|Prep Time||15 minutes|
This recipe creates a favorfull harty pancake that will fill a family. This recipe is a modifation of the myrecipe.com the recipe to make it gluten free. I used Pamala's pancake mix. Some GF pancake mixes behave differently, so milage may vary. The recipe isn't a 1:1 change so I thought it deserved it's own recipe entry. Also the original recipes called for adding addition salt. I removed it from this recipe. Between the ham and the cheese, we found that the added salt was too much.

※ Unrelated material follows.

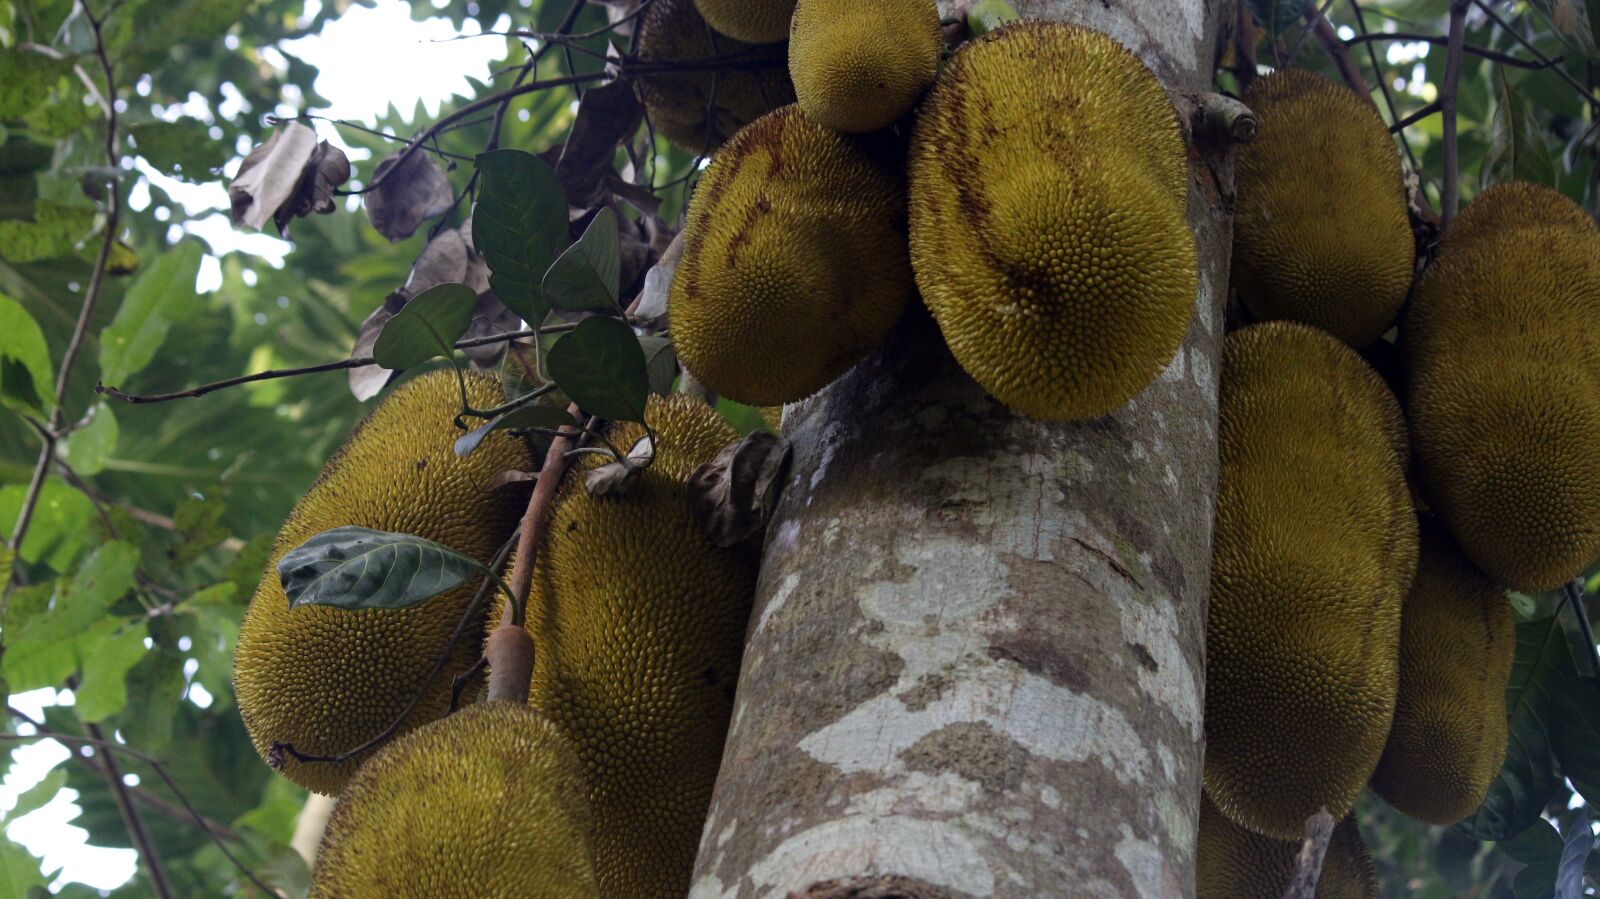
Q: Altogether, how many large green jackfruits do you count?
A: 13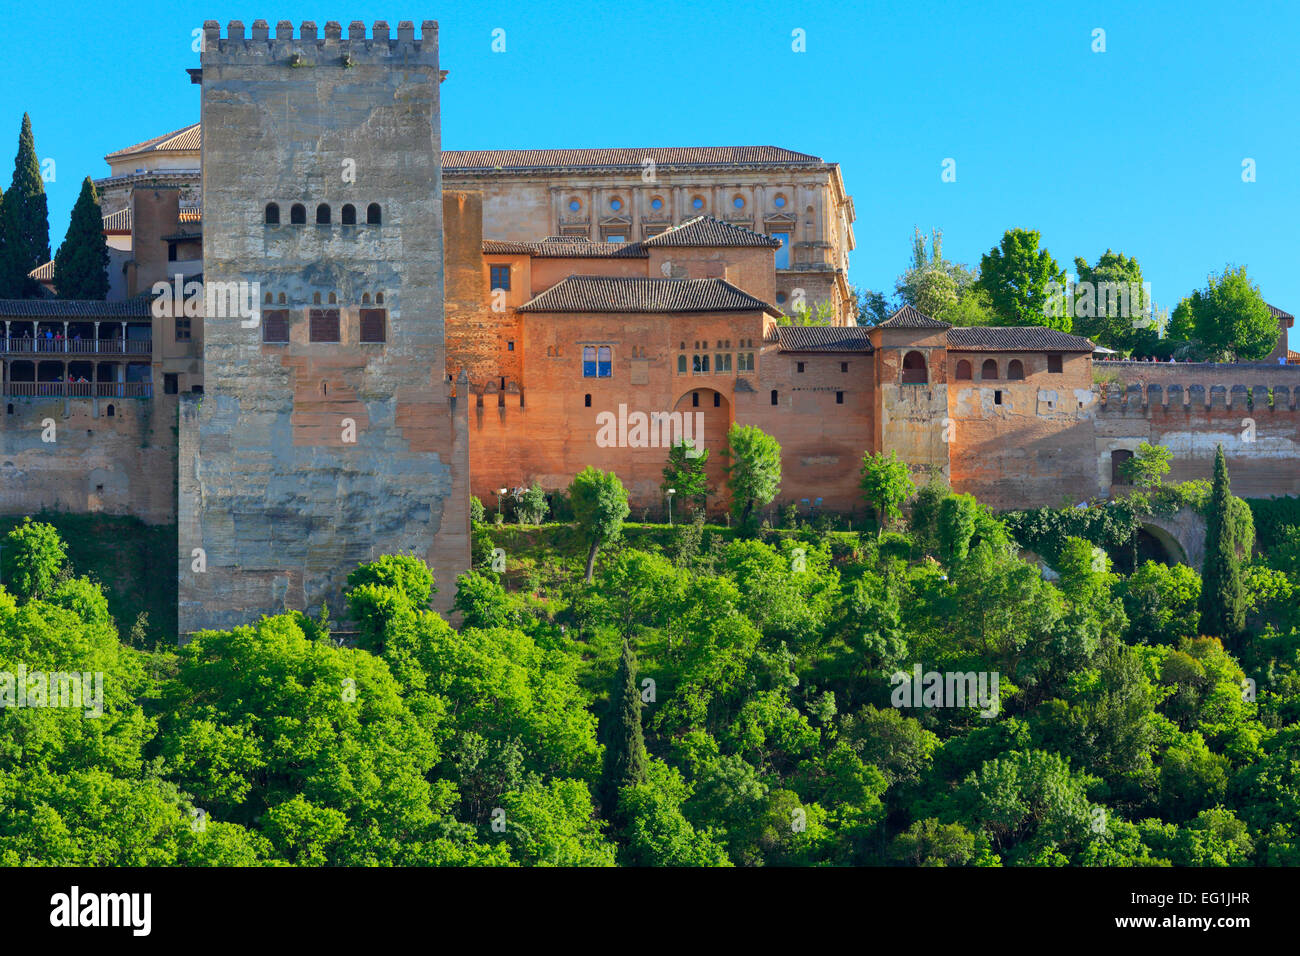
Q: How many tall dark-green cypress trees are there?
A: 4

If you are using low salt cheese or ham, you may want to add the additional salt back in.
- 1 1⁄2 c gluten-free pan cake mix
- 1 c milk, whole, white
- 1 t dill, dried
- 1 egg
- 1⁄8 t cayenne pepper
- 3⁄4 c cheese, shredded / cubed, cheddar cheese / montary jack
- 1 tbsp oil, vegatable / canola
- 1⁄2 c ham, smoked, chopped
- dill, fresh, spigs (optional)
- Combine the pancake mix, ham, and cayenne in a large bowl.
- In another bowl, whisk together the milk, cheese, egg, oil, and dill.

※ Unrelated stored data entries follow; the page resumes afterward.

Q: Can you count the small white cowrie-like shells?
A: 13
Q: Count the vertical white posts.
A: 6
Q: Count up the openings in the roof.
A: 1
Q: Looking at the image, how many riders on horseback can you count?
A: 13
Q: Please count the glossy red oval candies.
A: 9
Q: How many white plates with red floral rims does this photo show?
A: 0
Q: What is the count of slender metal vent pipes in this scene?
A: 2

- Stir the wet ingredients into the dry and whisk just to combine.
- Let the batter rest according to the pancake-mix label directions. Use 5 minutes if you made your own mix.
- Place a nonstick griddle or skillet coated with oil, butter, or cooking spray over medium-high heat.
- Spoon or pour about 1/4 cup of batter for each pancake onto the griddle.
- Turn when bubbles rise to the surface and the edges look cooked. Repeat with the remaining batter.
- Garnish with dill sprigs (if desired).